The small molecule fluorescent probe analysis technology has the advantages of high sensitivity and convenient and quick operation in the field of analysis and detection, and is widely applied to the fields of biochemical analysis, fluorescent tracing and the like. Aggregation-induced emission (AIE) refers to a specific fluorescent molecule that emits no or weak fluorescence at low concentrations, such as in dilute solutions, but can release a strong fluorescence signal in an aggregated state, such as in concentrated solutions or in solid states, and can well solve the problem of fluorescence quenching caused by aggregation of conventional fluorescent molecules, and can release stronger fluorescence in the aggregated state, thereby greatly reducing the interference of the environment on detection.
The viscosity is used as a common index to be widely applied to the processes of detection of various foods and industrial products and the like. So far, viscosity detection is in more analysis fields such as biochemistry and the like, and Chinese patent CN 112079860A researches the change of viscosity of BODIPY in cells and has specific positioning function on mitochondria, but further application of BODIPY is greatly limited because aggregation-induced fluorescence quenching may exist in molecules. Chinese patent CN 110172070A prepared a molecule based on coupling reaction of aldehyde benzothiazole and methylene phenylboronic acid substituted 4-methylpyridine salt for detecting viscosity and hydrogen peroxide, and although the probe has a near infrared two-channel response to viscosity, the two-channel response probe is easily interfered by other factors under complex detection conditions, for example, the response group on the molecule may be oxidized and cracked to cause the change of the molecular property, thereby causing false detection.
Although fluorescent probes for viscosity detection have been developed for applications in the field of biochemical analysis. However, in the cosmetic deterioration viscosity detection, the small molecule fluorescent probe analysis technology is hardly applied thereto. In the large-scale industrial production of cosmetics, only need few fluorescence probe and cosmetics sample just can carry out high-efficient convenient viscosity fluorescence to cosmetics and detect, carry out the fluorescence contrast with cosmetics that do not go bad and can assess whether it is rotten and the rotten degree, compare and detect in traditional viscometer and can greatly reduce the quantity that is detected cosmetics and improve the accuracy. Therefore, the development of a fluorescent probe which is simple to prepare, has AIE characteristics and is sensitive to viscosity response is important for detecting the deterioration viscosity of cosmetics.
Disclosure of Invention
In order to overcome the defects in the technical field, the invention aims to provide a fluorescent probe for detecting the deterioration viscosity of cosmetics as well as a preparation method and application thereof.
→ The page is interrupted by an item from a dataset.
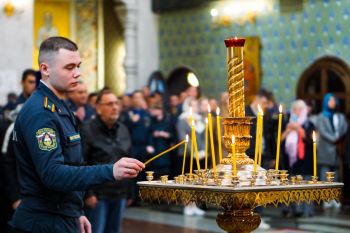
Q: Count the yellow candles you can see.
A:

The invention aims to invent a fluorescent probe with aggregation-induced emission (AIE), provide a simple and rapid synthesis method thereof, simultaneously, the probe has sensitive fluorescent response to viscosity, overcomes the defect of aggregation-induced fluorescence quenching, and can be efficiently applied to viscosity detection of cosmetic deterioration.
The purpose of the invention is realized by the following technical scheme:
a fluorescent probe for detecting the deterioration viscosity of cosmetics is 2- ((4'- (bis (4-methoxyphenyl) amino) -3-hydroxy- [1,1' -biphenyl ] -4-yl) methylene) malononitrile, and has the following structural formula:
the preparation method of the fluorescent probe for detecting the deterioration viscosity of the cosmetics comprises the following steps:
(1) dissolving 4'- (bis (4-methoxyphenyl) amino) -3-hydroxy- [1,1' -biphenyl ] -4-formaldehyde and malononitrile in absolute ethyl alcohol to obtain a mixed solution, and stirring and heating for reaction;
(2) and cooling the mixed solution to room temperature, and separating and purifying to obtain orange red solid powder 2- ((4'- (bis (4-methoxyphenyl) amino) -3-hydroxy- [1,1' -biphenyl ] -4-yl) methylene) malononitrile.
Preferably, the molar ratio of 4'- (bis (4-methoxyphenyl) amino) -3-hydroxy- [1,1' -biphenyl ] -4-carbaldehyde to malononitrile in step (1) is 1 (1-1.5).
Preferably, the volume ratio of the substance of 4'- (bis (4-methoxyphenyl) amino) -3-hydroxy- [1,1' -biphenyl ] -4-carbaldehyde prepared in the step (1) to ethanol is 1 (6-12) mmol/mL.
Preferably, the heating temperature in the step (1) is 40-70 ℃, and the reaction time is 0.5-2 h.
Preferably, the step of separating and purifying in step (2) comprises: extracting with water and dichloromethane to obtain organic phase, rotary evaporating to remove organic solvent, purifying the obtained solid by silica gel column chromatography, and vacuum drying.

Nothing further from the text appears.